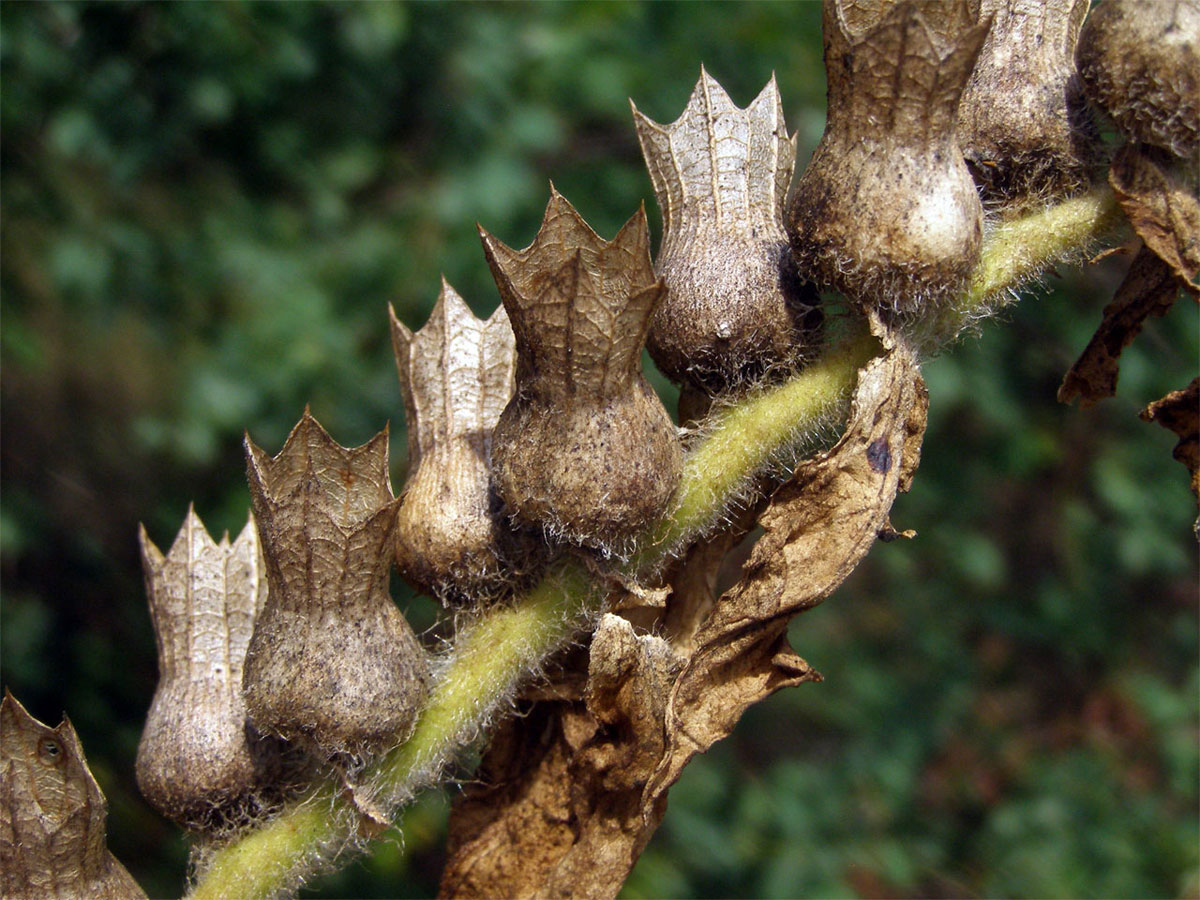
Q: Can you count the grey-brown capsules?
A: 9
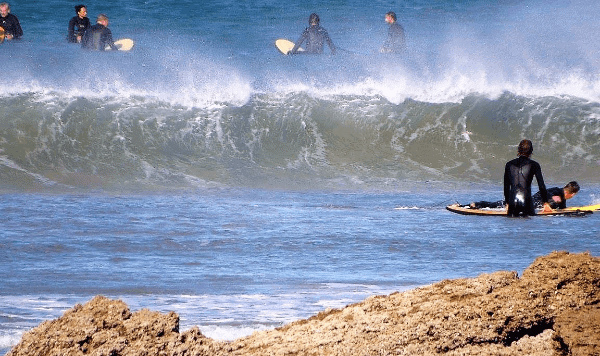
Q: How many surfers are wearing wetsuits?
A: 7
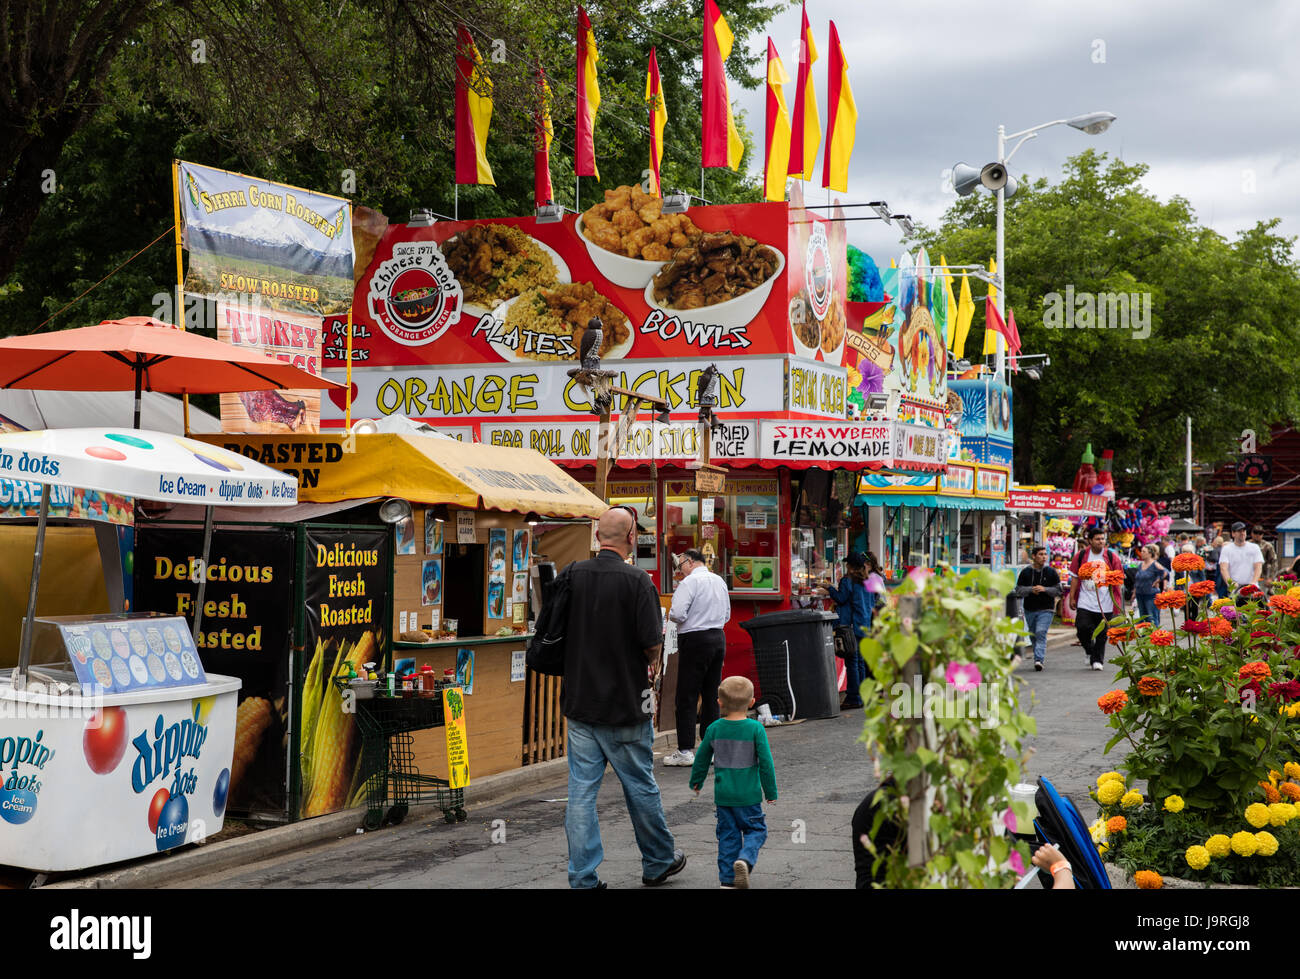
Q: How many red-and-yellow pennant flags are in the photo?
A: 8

---

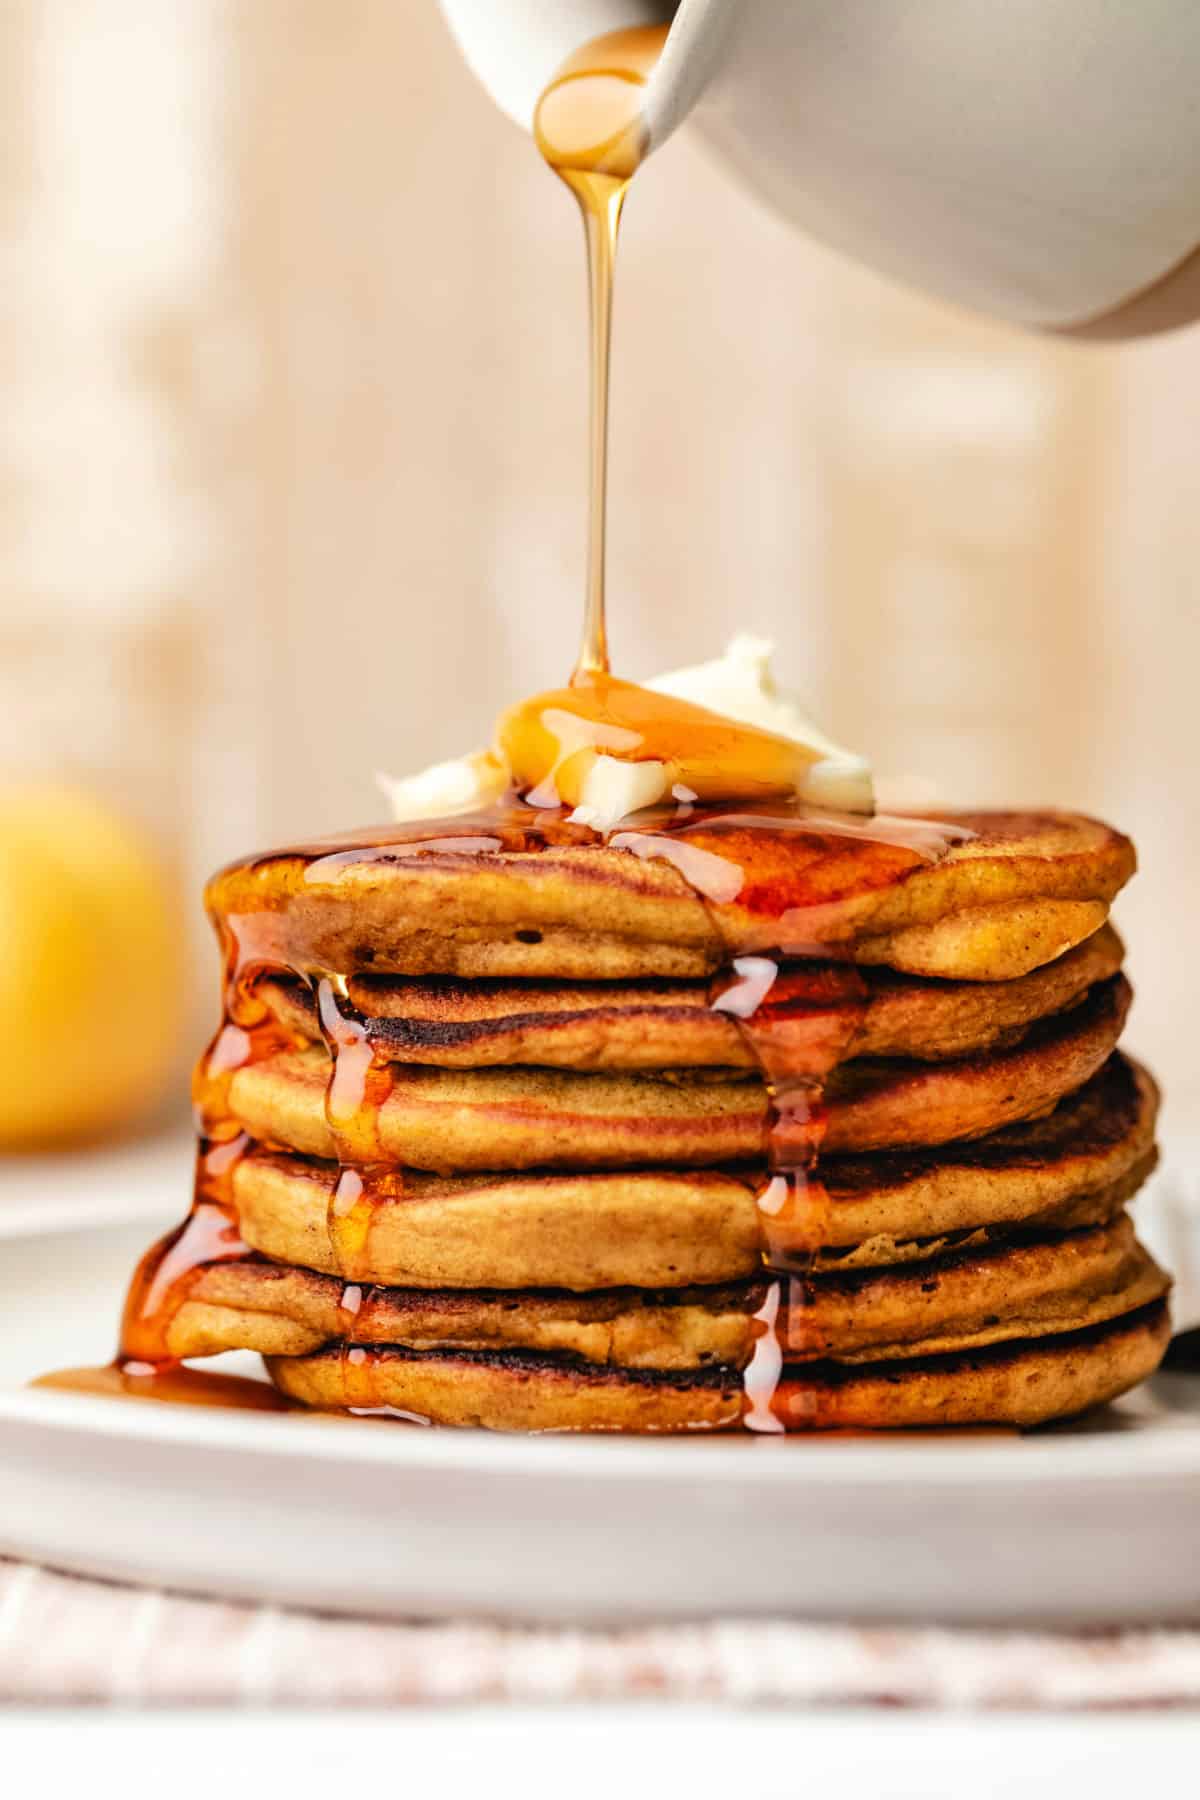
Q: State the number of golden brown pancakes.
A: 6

### Required action
Every line above with the word "many" is to be copied out.

### Solution to the exercise
Q: How many surfers are wearing wetsuits?
Q: How many red-and-yellow pennant flags are in the photo?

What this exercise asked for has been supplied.